Work instructions> When you repeat the listing below, keep every word exactly and leave out each picture.

<<<<

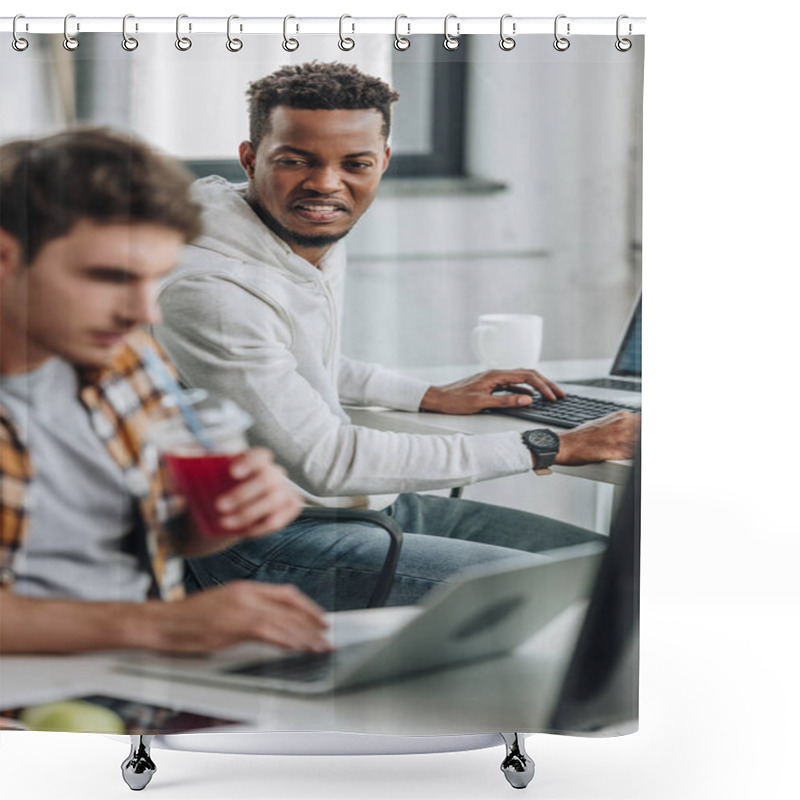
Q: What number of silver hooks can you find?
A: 12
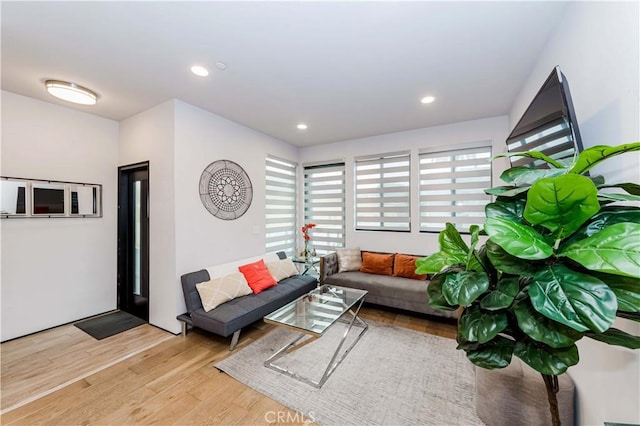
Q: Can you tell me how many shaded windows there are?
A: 4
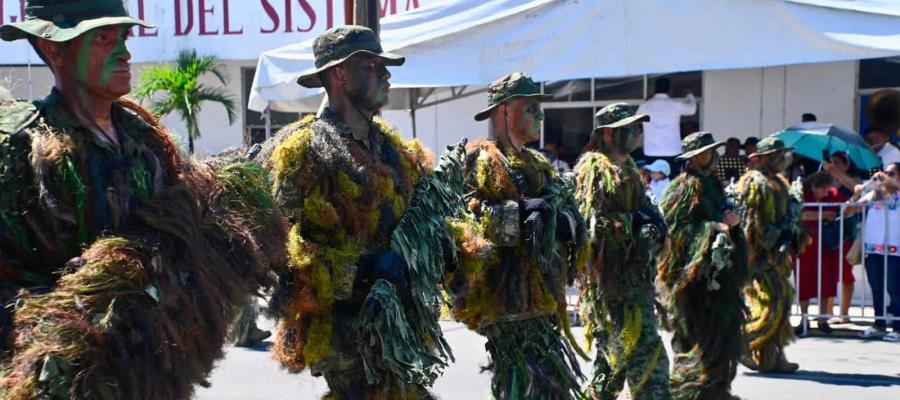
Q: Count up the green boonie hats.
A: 6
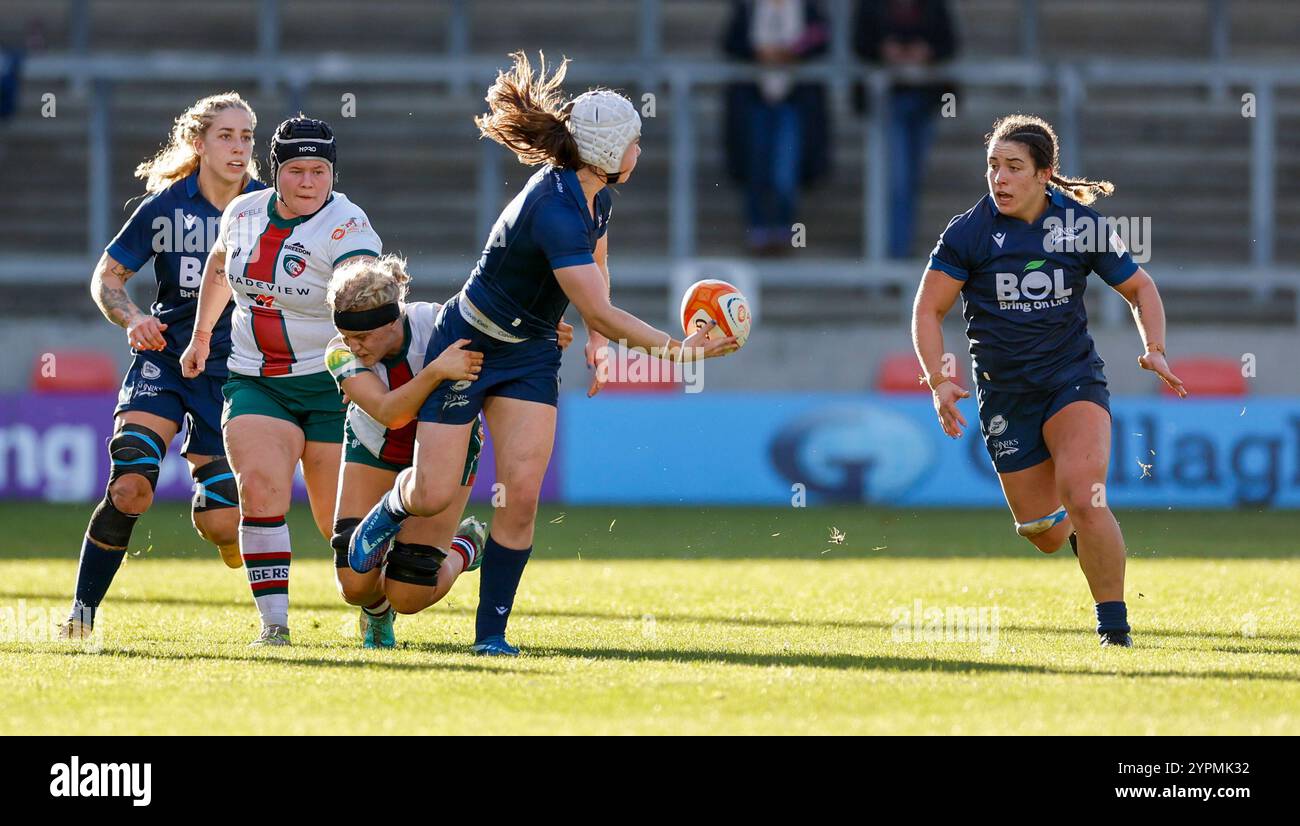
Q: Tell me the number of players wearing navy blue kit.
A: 3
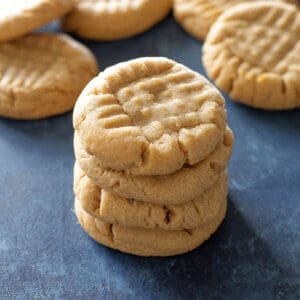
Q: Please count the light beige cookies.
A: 9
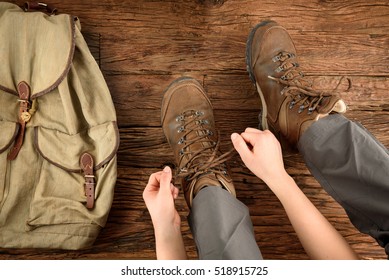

>>>>

Solution for this problem>
Q: What number of silver hooks can you find?
A: 12
Q: Can you tell me how many shaded windows there are?
A: 4
Q: Count up the green boonie hats.
A: 6
Q: Tell me the number of players wearing navy blue kit.
A: 3
Q: Please count the light beige cookies.
A: 9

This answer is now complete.